Menurut Irfandi, inisiatif tersebut merespon fenomena kian lekatnya orang-orang dengan gadget. Bahkan para orang tua sering kali sulit membatasi waktu mereka sendiri dalam mengakses perangkat tersebut.
Hal itu menurut Irfandi merupakan salah satu faktor utama yang membuat anak-anak lebih memilih layar ketimbang lari-lari di luar. Yang pertama, adalah lingkungan orang dewasa itu sendiri.
"Kita sebagai orang tua, guru, atau masyarakat tidak bisa lebih menarik dari gadget. Kita kalah menarik," ceritanya kepada Validnews, Kamis (31/7).
Faktor lainnya, ruang bermain fisik semakin sempit, seperti dibicarakan panjang lebar di bagian sebelumnya. Seiring pembangunan kota, anak perlahan-lahan tergusur karena lahan-lahan kosong tempat anak biasa bermain sepak bola atau layangan dijadikan lokasi proyek pembangunan.
"Sekarang lahan kosong sudah jadi bangunan semua. Anak-anak nggak punya ruang lagi," kata Irfandi.
Terakhir, ada faktor kesadaran para orang tua itu sendiri. Faktanya, tak banyak orang tua yang mengajak atau mengenalkan permainan tradisional pada anak.
Irfandi dalam hal ini mencontohkan permainan tradisional karena permainan-permainan ini relatif lebih cocok sebagai stimulasi anak untuk bergerak aktif. Dengan bermain, anak-anak mendapatkan manfaat fisik, emosional maupun sosial.
"Kalau dulu orang tua bikin mainan dari bambu, ban bekas, atau kayu, sekarang udah jarang. Bahkan data tentang permainan itu sendiri juga nggak ada. Anak-anak nggak tahu harus main apa," katanya.
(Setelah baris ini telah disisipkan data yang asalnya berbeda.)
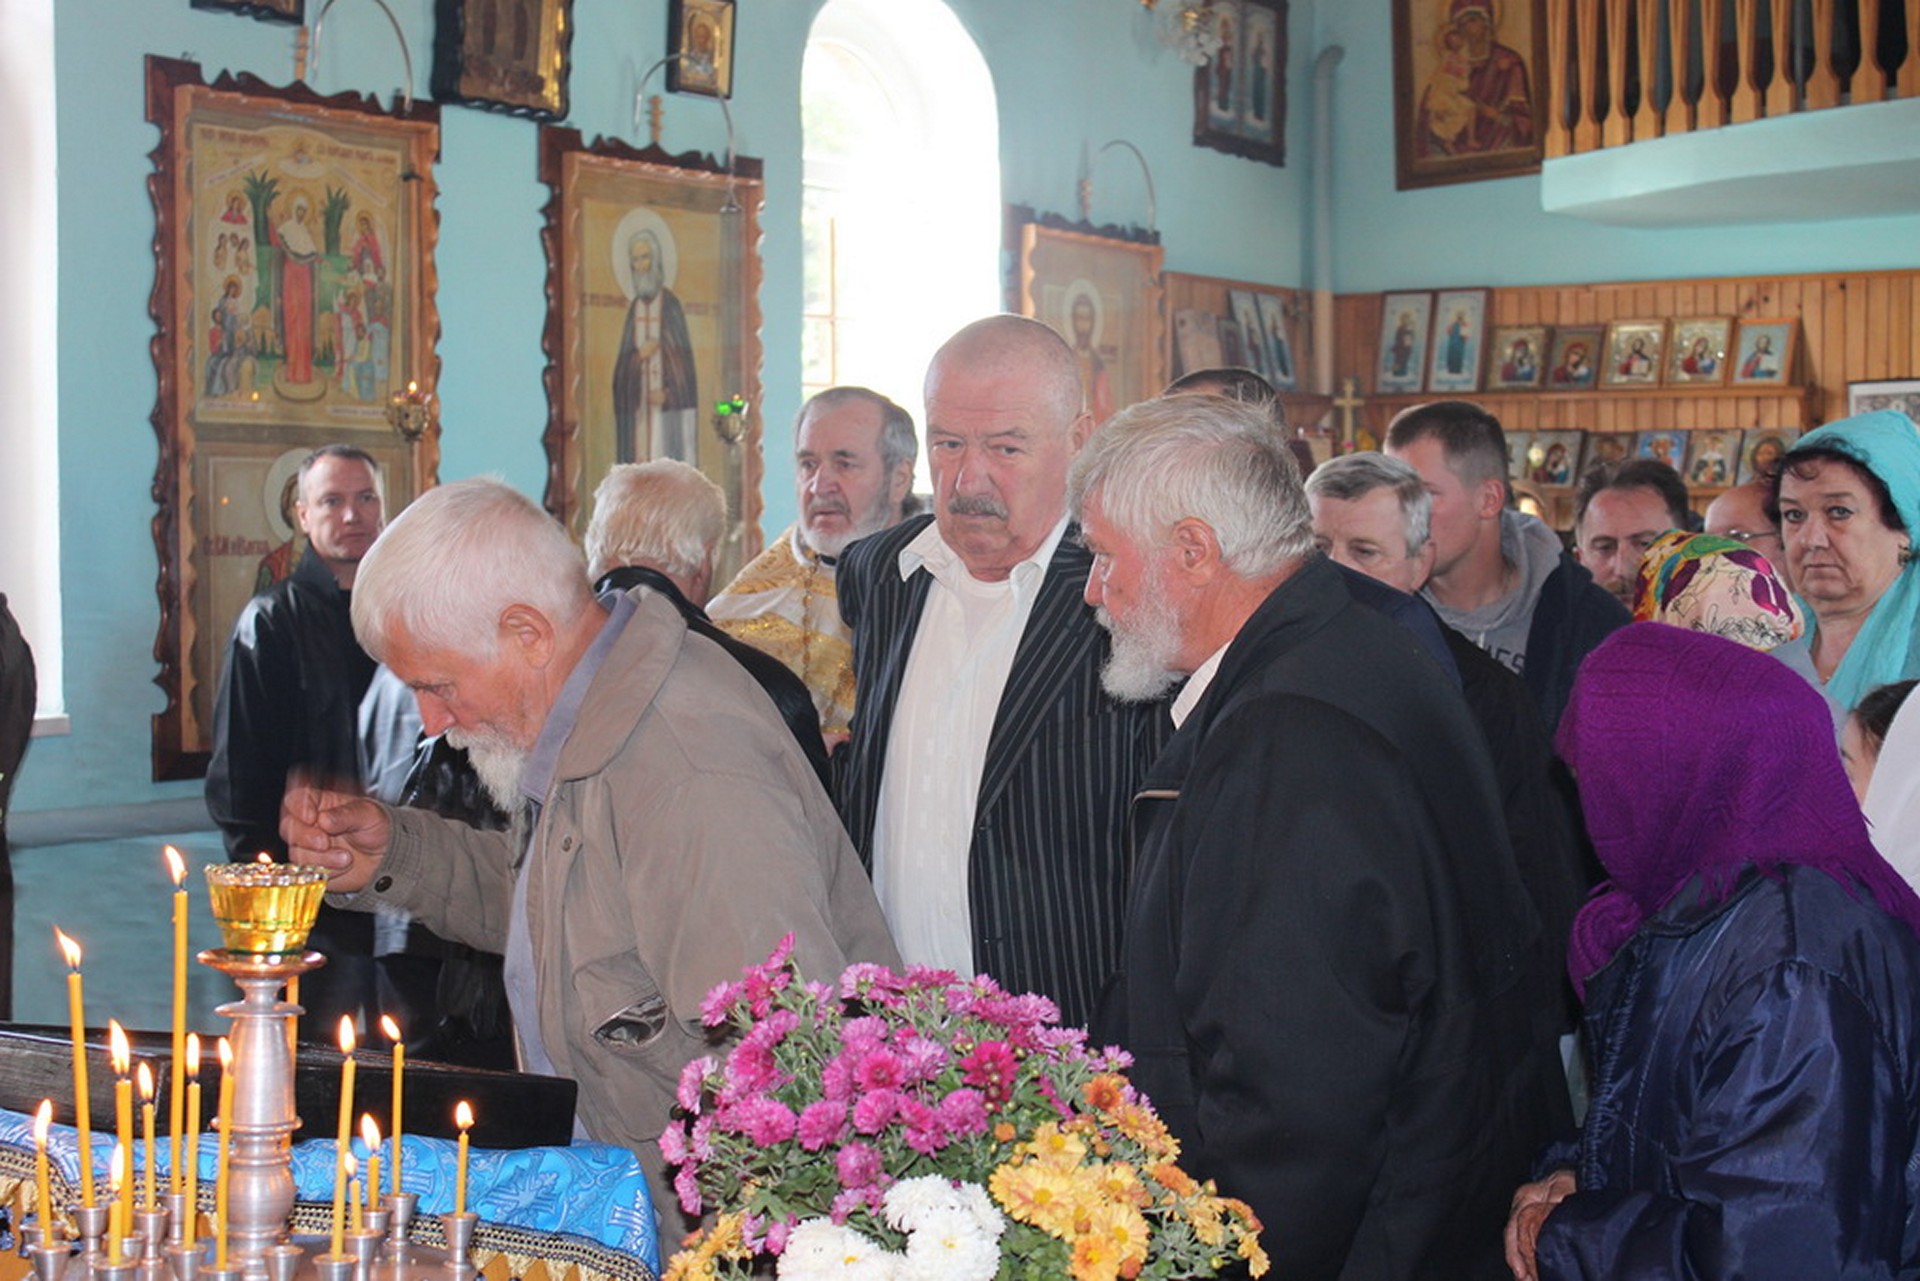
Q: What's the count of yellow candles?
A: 14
Melalui Kampung Lali Gadget, Irfandi mencoba menjawab semua tantangan itu. Di desa tempatnya tinggal, dia menciptakan ruang yang aman, bebas gadget, dan penuh dengan aktivitas fisik serta imajinasi. Setiap minggu, anak-anak diundang untuk ikut serta dalam sesi permainan bertema.
"Kita buat satu tema setiap bulan, misalnya ‘bermain dengan daun’. Maka sepanjang bulan itu, kita ajak anak-anak bermain 16 jenis permainan tradisional yang semuanya berbahan dasar daun. Kadang tema lain seperti kayu, batang, atau air. Kita ingin anak-anak mengeksplorasi alam melalui bermain," kata dia.
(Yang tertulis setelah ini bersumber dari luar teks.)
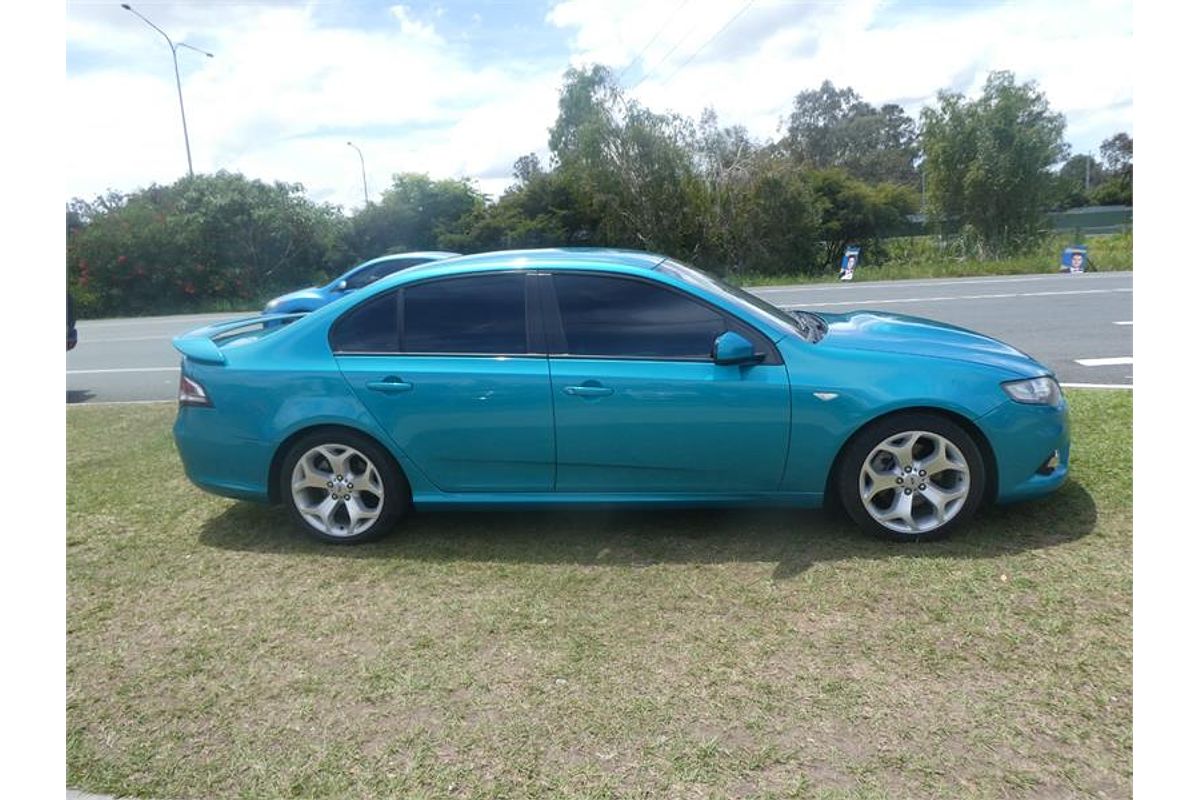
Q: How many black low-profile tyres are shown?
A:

Kampung Lali Gadget tidak hanya menyediakan lahan bermain, tetapi juga pemandu permainan, alat, dan materi permainan tradisional. Hari Minggu menjadi puncak kegiatan mingguan. Sedangkan pada hari-hari biasa, Kampung ini terbuka untuk kunjungan dari sekolah yang mengadakan kegiatan outdoor learning.
Hal yang menarik, Kampung Lali Gadget disediakan gratis bagi anak-anak lokal. Anak-anak di sekitarnya bisa datang kapan saja dan bermain sepuasnya.
"Kita sediakan semua alat permainannya," tutur Irfandi.
Apa yang dilakukan Irfandi bukan sekadar membuat taman bermain. Ia berusaha menghidupkan kembali memori kolektif masyarakat Indonesia tentang pentingnya bermain, tentang keakraban dengan alam, dan tentang tumbuh kembang anak yang sehat secara fisik dan psikologis.
Sayangnya, tak banyak orang yang bergerak seperti Irfandi di Sidoarjo. Di tengah pertumbuhan kota, anak-anak semakin tergusur dari ruang-ruang bermainnya.
Di antara hiruk-pikuk kesibukan para orang tua masa kini, ditambah paparan teknologi digital yang kian sulit dihindari, anak-anak terancam kehilangan aspek penting dalam fase tumbuh kembang mereka, yakni bermain sembari bergerak aktif bersama teman-teman.